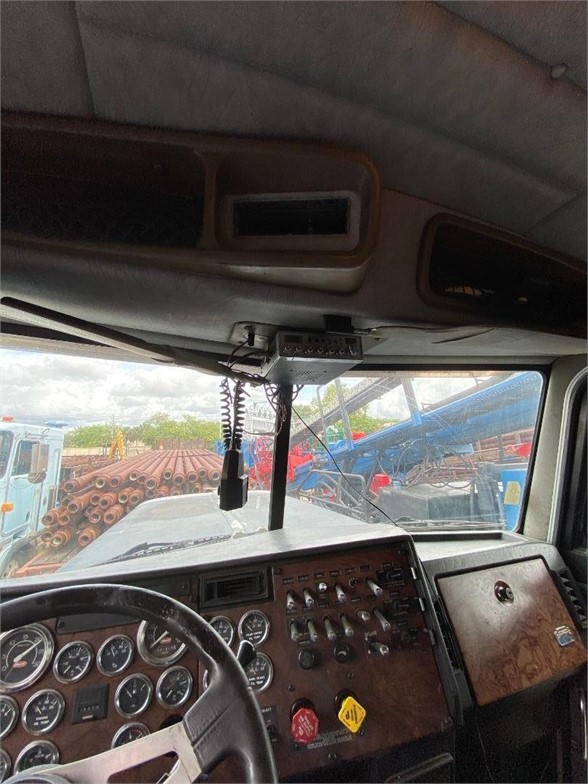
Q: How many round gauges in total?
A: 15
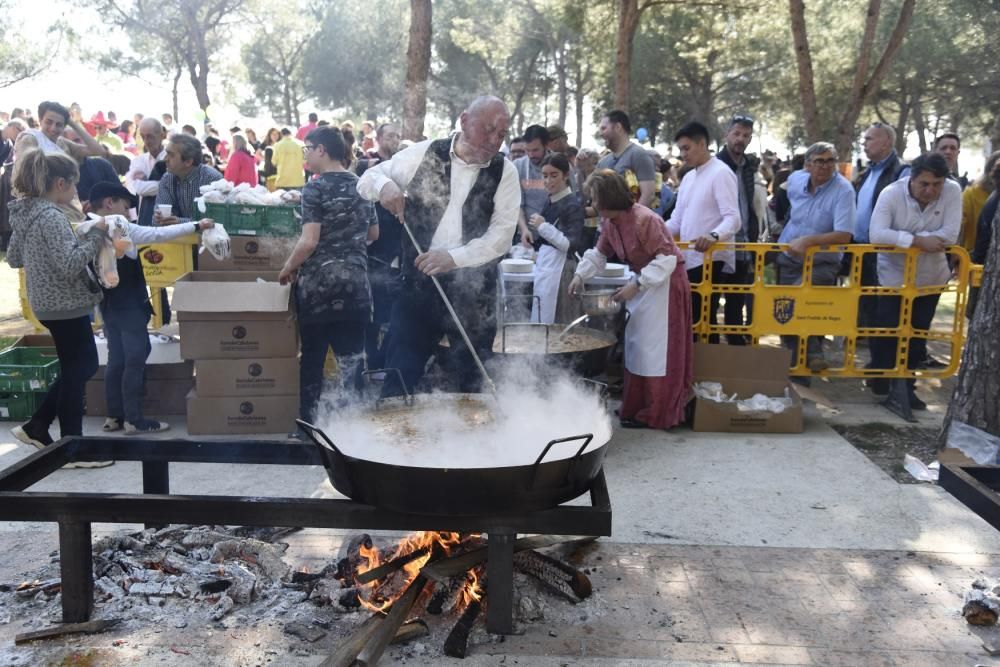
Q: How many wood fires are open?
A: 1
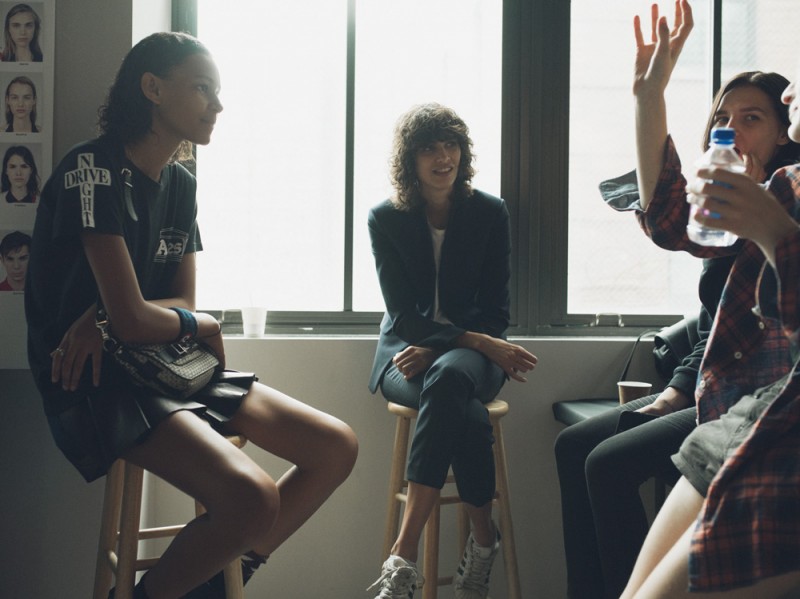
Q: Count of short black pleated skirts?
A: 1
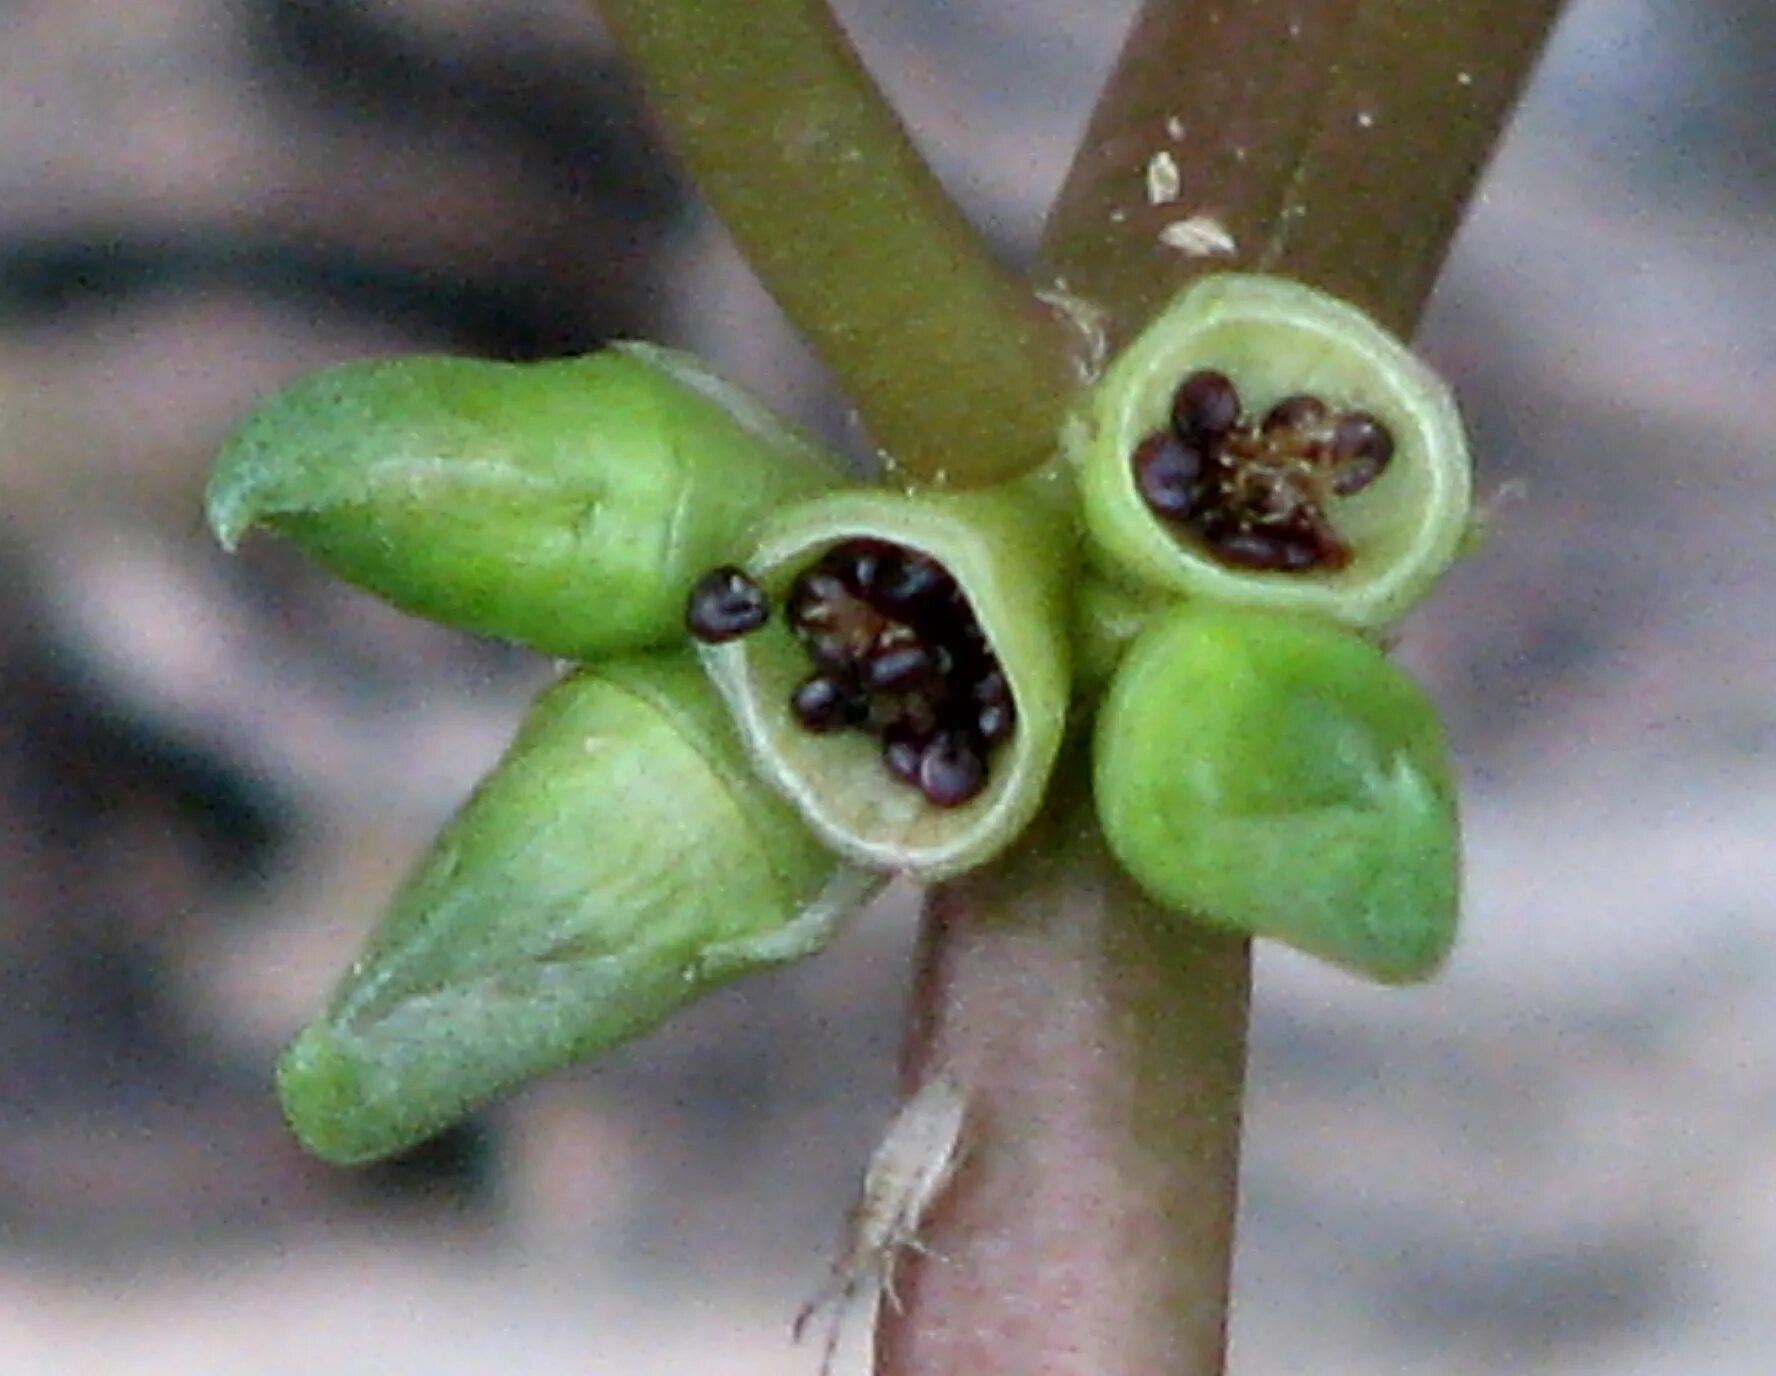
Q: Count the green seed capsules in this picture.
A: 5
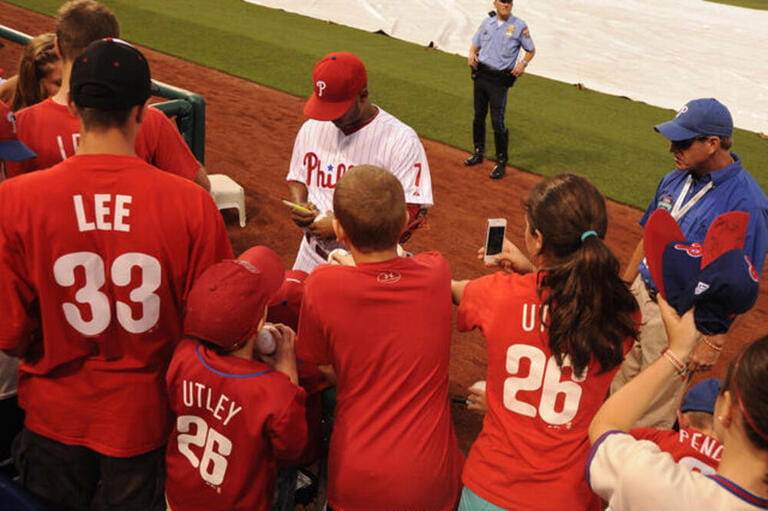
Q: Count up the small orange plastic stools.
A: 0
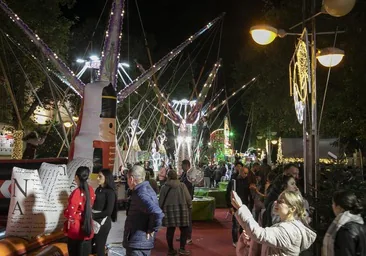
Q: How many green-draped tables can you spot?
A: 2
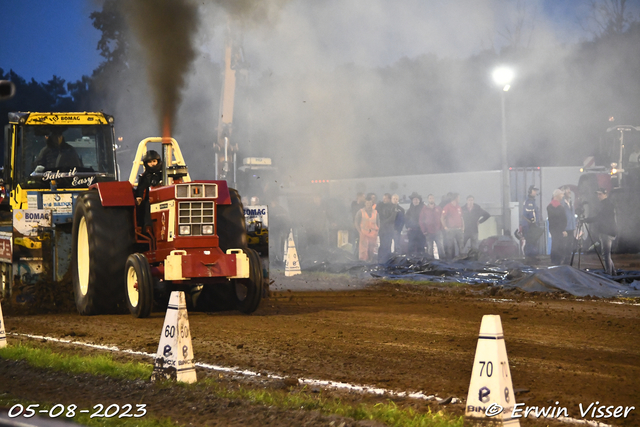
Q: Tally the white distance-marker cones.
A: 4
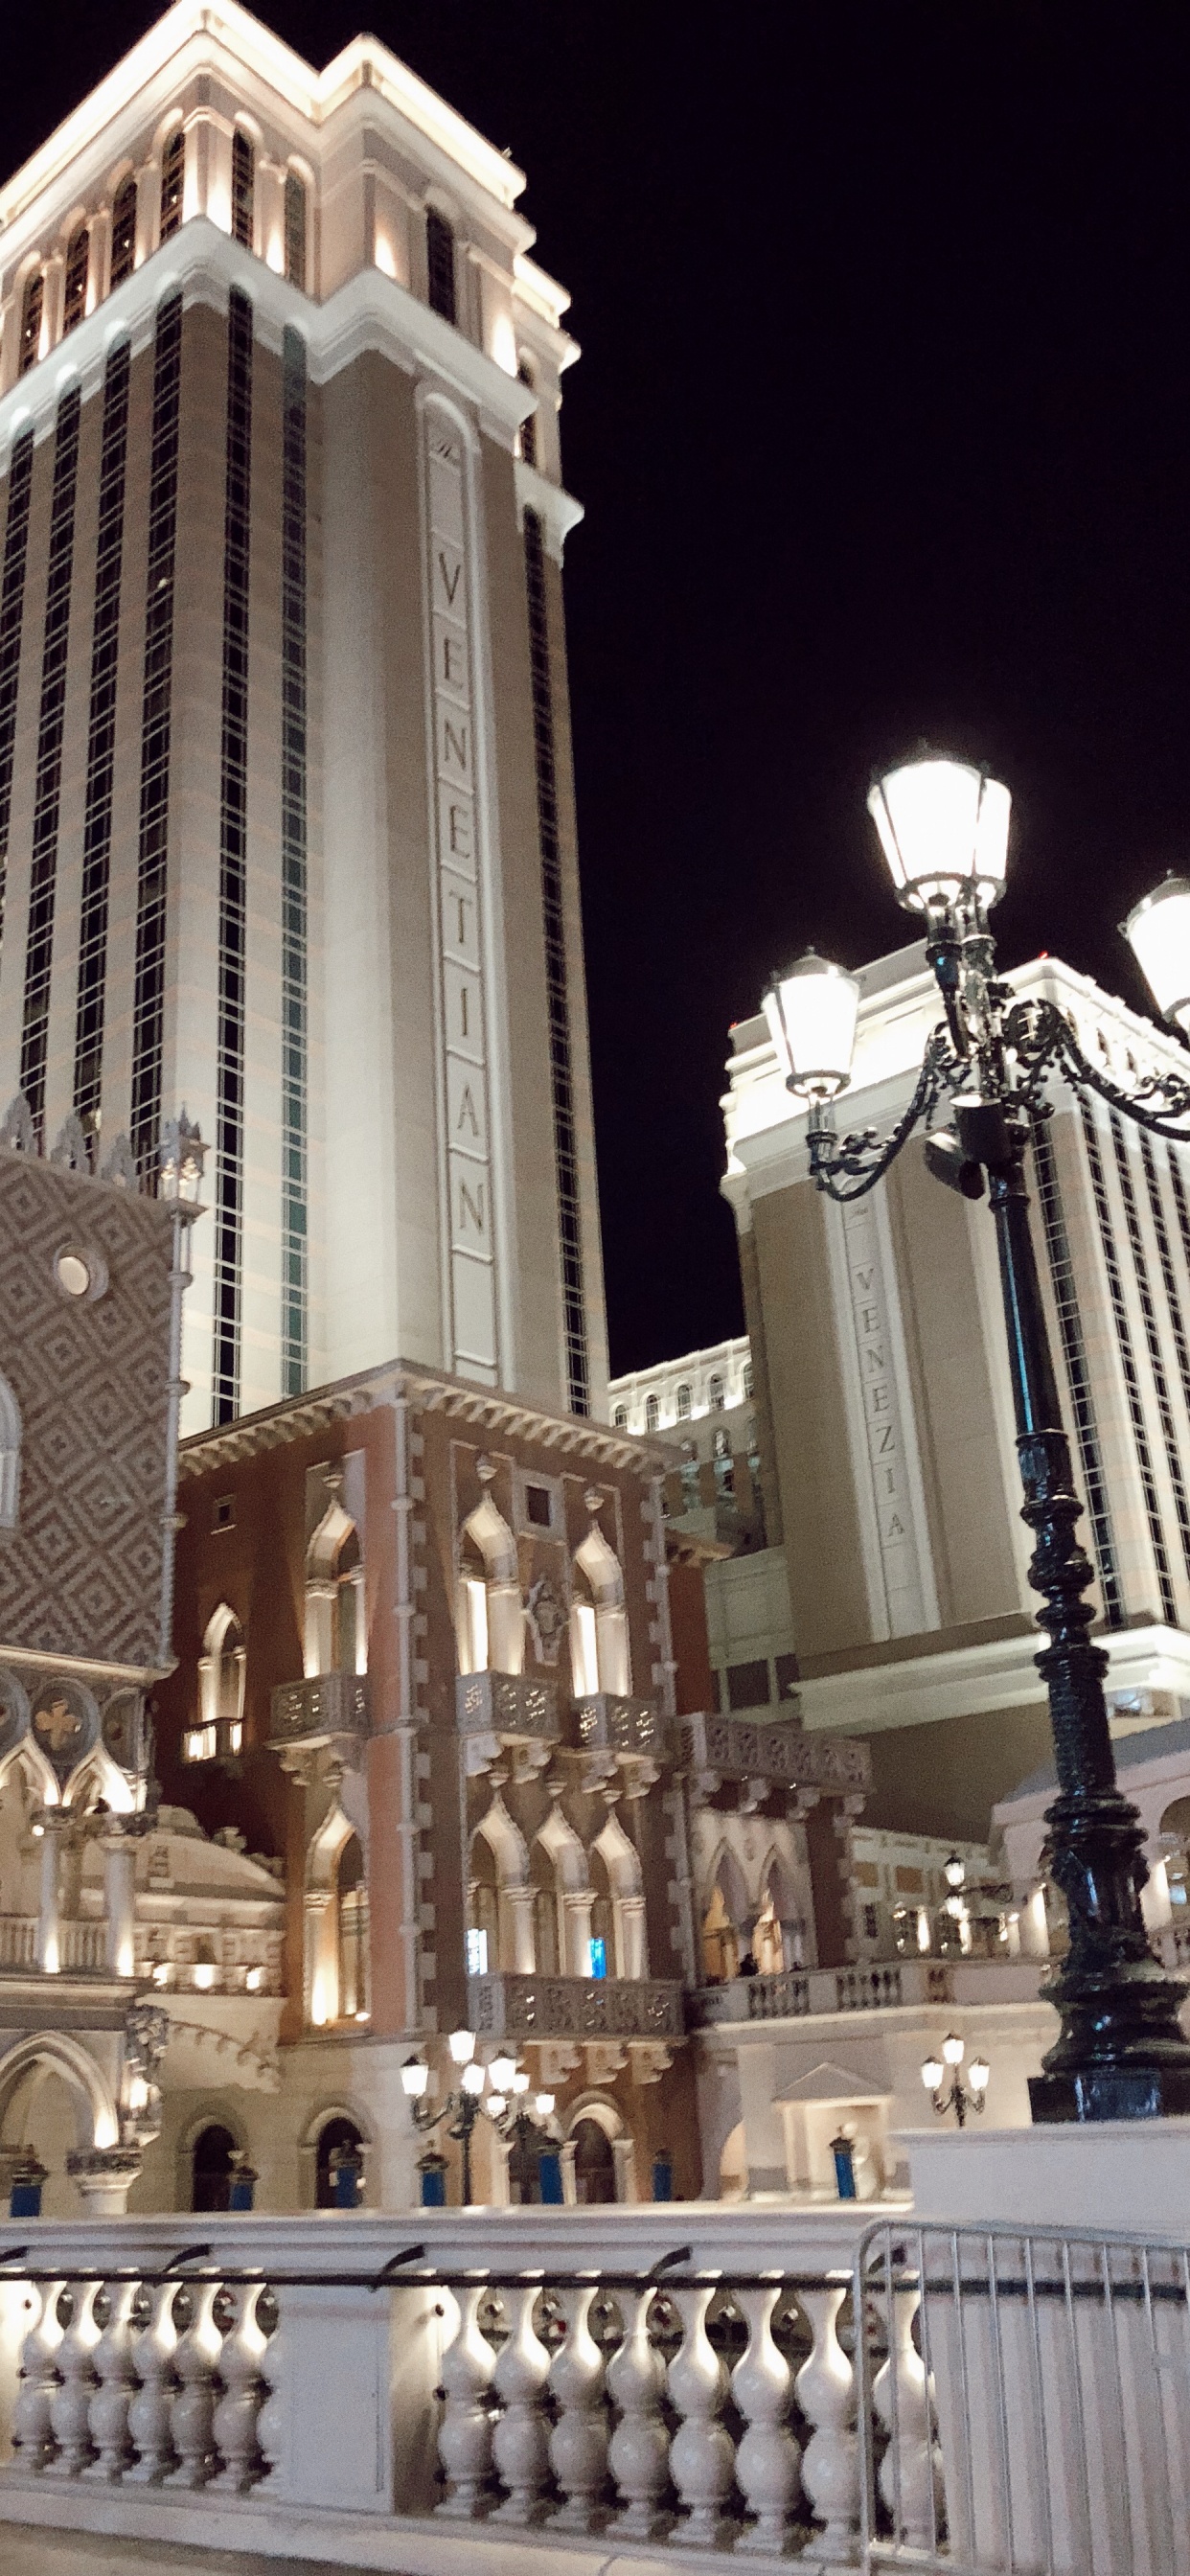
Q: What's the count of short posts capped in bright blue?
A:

__Exercise details__
Each line above that holds the string "green" should be copied and shown.

__Response for this exercise__
Q: Count the green seed capsules in this picture.
Q: How many green-draped tables can you spot?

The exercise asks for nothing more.